Biodomes Engineering Design Project: Lessons 2-6 – Activity – www.TeachEngineering.org

Biodomes Engineering Design Project: Lessons 2-6 – Activity – www.TeachEngineering.org.

This is a fantastic resource for designing a bio-dome, excellent for studying ecosystems, specific environments and engineering (there’s also a nice little bit of recycling of plastic bottles involved). The webpage also details how to approach a number of lessons teaching with regards to the bio-dome that students can build. There is also a Bio-dome workbook in pdf that can be downloaded from the page, a full list of materials needed, an introduction with extra vocab section and a simple to use instruction on how to build a simple model bio-dome.

The lesson plans given by Teach Engineering break down different things to look at/study within the bio-dome (energy flow, plants, animals and then decomposers), these could easily be adapted to fit what a teacher specifically wanted or to fit different timescales, you wouldn’t need to add plants, animals and decomposers over 3 weeks unless it helps to establish each one first. Maybe that’s what a school technician is for, hehe!

I think it would be fascinating for a class (or STEM group) to do this over perhaps a few weeks with maybe one built bio-dome for everyone, to see the effects of the bio-dome. The website recommends roughly 5 hours of “lesson” time, but however much of it could be done outside of a lesson to speed learning up.

13 Vegetables That Magically Regrow Themselves

Pineapple Growing

13 Vegetables That Magically Regrow Themselves.

I found this link on pinterest so long ago and I have been desperate to bring it to light and actually test each one! The 13 vegetables are divided into easily do-able (spring onions, garlic, romaine lettuce, carrots, basil), feasible (lemongrass, celery, onion and bok choy), feasible if you’re a plant magician (avocado, sweet potato, ginger roots and pineapple) – I think it’s these that I really want to try, including the 3 years for pineapple!

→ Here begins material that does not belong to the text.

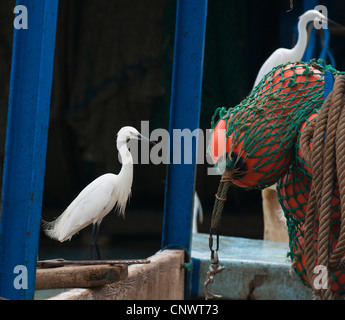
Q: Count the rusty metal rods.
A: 1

It’s Buzzfeed so each vegetable has it’s own link. The first two levels could be really good fun to do at home or with a STEM group, or a standard lesson, too. Perhaps the top level are only really for at home! Or school technicians over a summer holiday!

Circulatory System Lesson

Heart Pumping Model

Circulatory System Lesson. / How to Make a Human Heart

I found this a while ago, but still haven’t got around to trying it out. The picture looks like it should be a really good heart model, and if it means that we don’t have to use any of our budget to buy a working heart model, well it must be good. Right?

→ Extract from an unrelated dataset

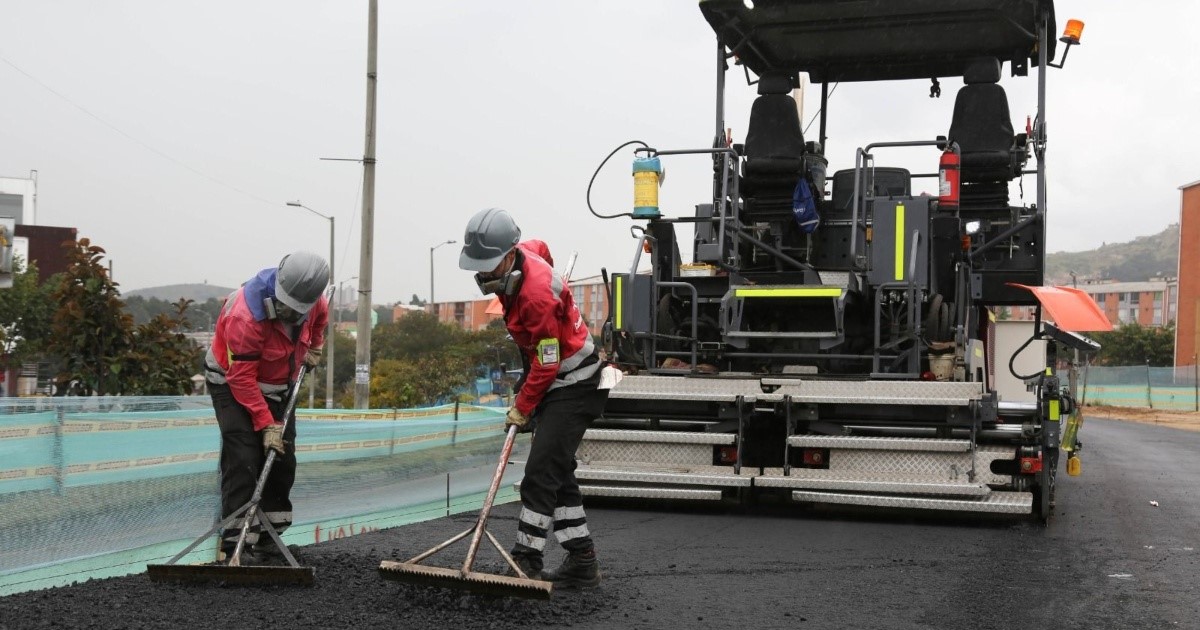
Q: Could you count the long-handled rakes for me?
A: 2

The equipment is all stuff that you can easily find at home (recyclable material, too) so also easy that you could save enough to get a whole class or STEM group to do. And, of course, there’s the option of doing it at home just for fun or extra credit work.

This is one we need to try in the summer!

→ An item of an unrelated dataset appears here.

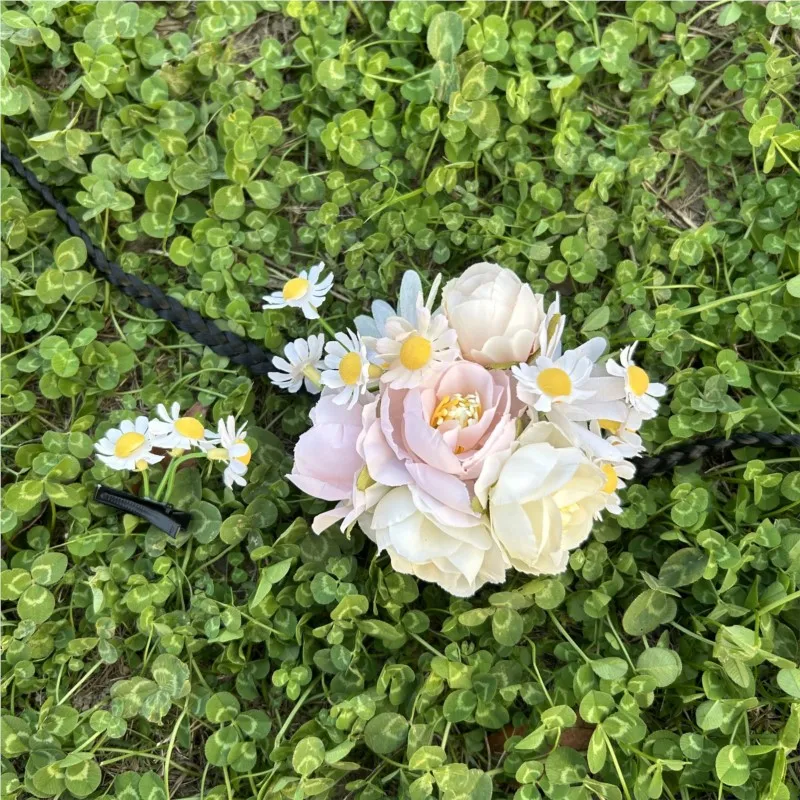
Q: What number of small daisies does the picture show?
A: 11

Fun Science Experiment! – Learning how plants absorb water! –

Coloured Cabbage Leaves

Fun Science Experiment! – Learning how plants absorb water! –.

I want to bring this blog to note because I think it would be far more cost effective when we usually demonstrate how plants absorb water. Normally, we buy a bunch of flowers and either put them all in one vase of artificially coloured water, or separate them between two colours. Normally only blue and red. We might also do the same with a packet of celery. Celery is good because you can cut the stem and see the colour going all the way through.

However, I was drawn to this particular blog and the idea from a photo of cabbage leaves in different coloured water. With celery, only blue and red ever tend to really work, visibly. Well, Paging Fun Mums has clearly got red, blue, green and yellow to work amazingly well with cabbage leaves. I also think that it would be far easier to ensure a whole class could set up their own set as a cabbage would go further than a bunch of flowers. They were apparently only left overnight, which is probably what we would do.

I just really want to try the cabbage!